The columns are guessed correctly:

in:
  type: command
  command: cat sample.txt
  parser:
    type: csv
    charset: UTF-8
    newline: LF
    delimiter: ','
    quote: '"'
    escape: '"'
    trim_if_not_quoted: false
    skip_header_lines: 1
    allow_extra_columns: false
    allow_optional_columns: false
    columns:
    - {name: id, type: long}
    - {name: website, type: string}
    - {name: name, type: string}
out: {type: stdout}

I will work on our command so that our data doesn't include these line breaks, but this should be handled correctly.
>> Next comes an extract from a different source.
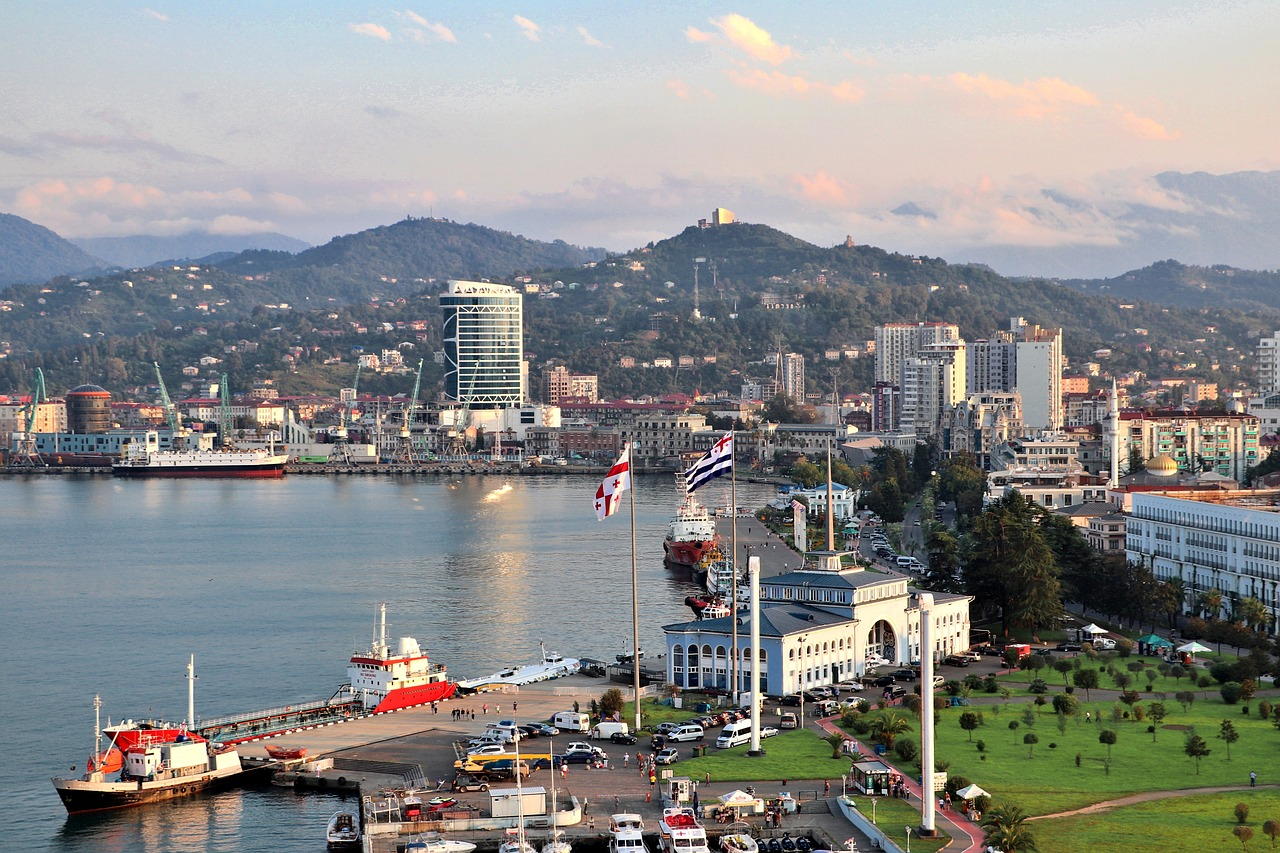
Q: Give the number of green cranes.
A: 6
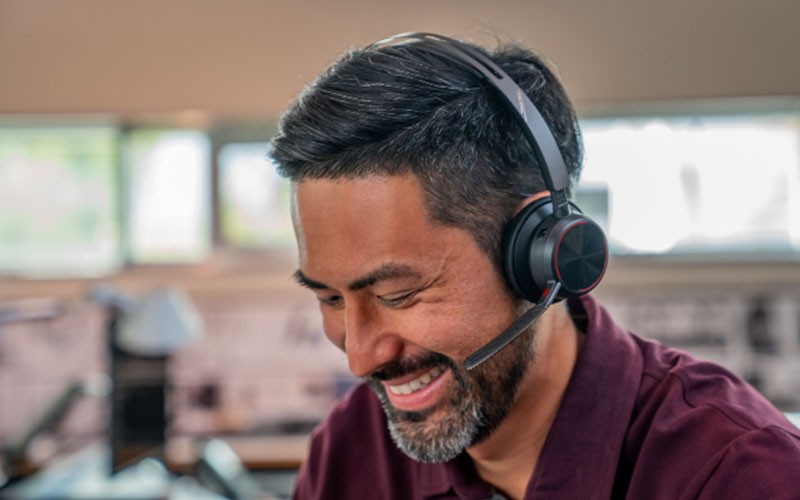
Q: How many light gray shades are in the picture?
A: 1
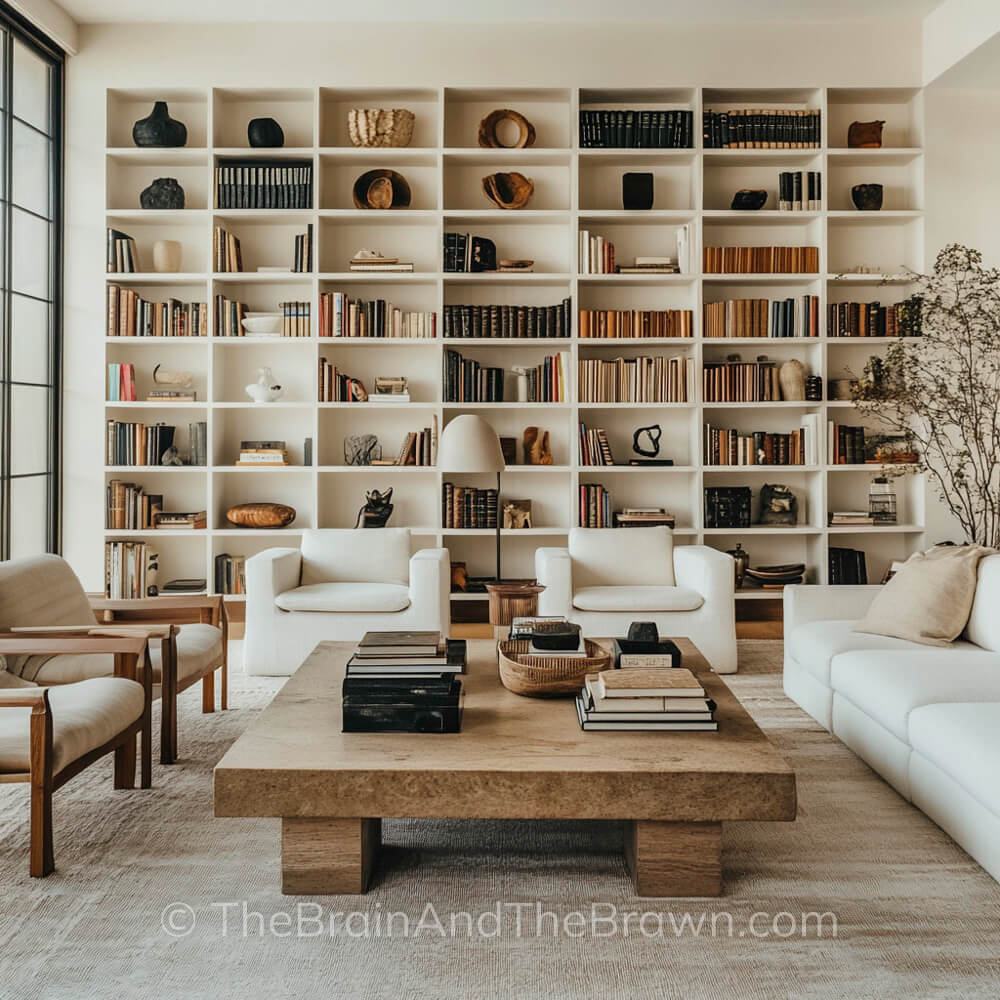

I'm guessing it's an issue with CSV parsing.

Answer 3 · 2017-06-09T02:43:23.000Z

@mjalkio

The guess command cannot parse CSV completely.
(Because there are many CSV format.)
And sometimes return an unexpected result.

If you add quote: '"' explicitly,
the guess command output the result as you expected.

If you need more discussion about guess command,
please create a new issue on the Embulk repo.

id,website,name
848,"www.facebook.com
",Facebook
1800,www.google.com,Google

in:
  type: file
  path_prefix: sample2.txt
  parser:
    type: csv
    quote: '"'  # <-- NEW
out:
  type: stdout

The guess output the blow.

in:
  type: file
  path_prefix: sample2.txt
  parser:
    type: csv
    quote: '"'
    charset: UTF-8
    newline: LF
    delimiter: ','
    escape: '"'
    trim_if_not_quoted: false
    skip_header_lines: 1
    allow_extra_columns: false
    allow_optional_columns: false
    columns:
    - {name: id, type: long}
    - {name: website, type: string}
    - {name: name, type: string}
out: {type: stdout}

Answer 4 · 2024-05-08T07:51:33.000Z

I would like to close this issue.
Please feel free to reopen the issue if you need additional questions.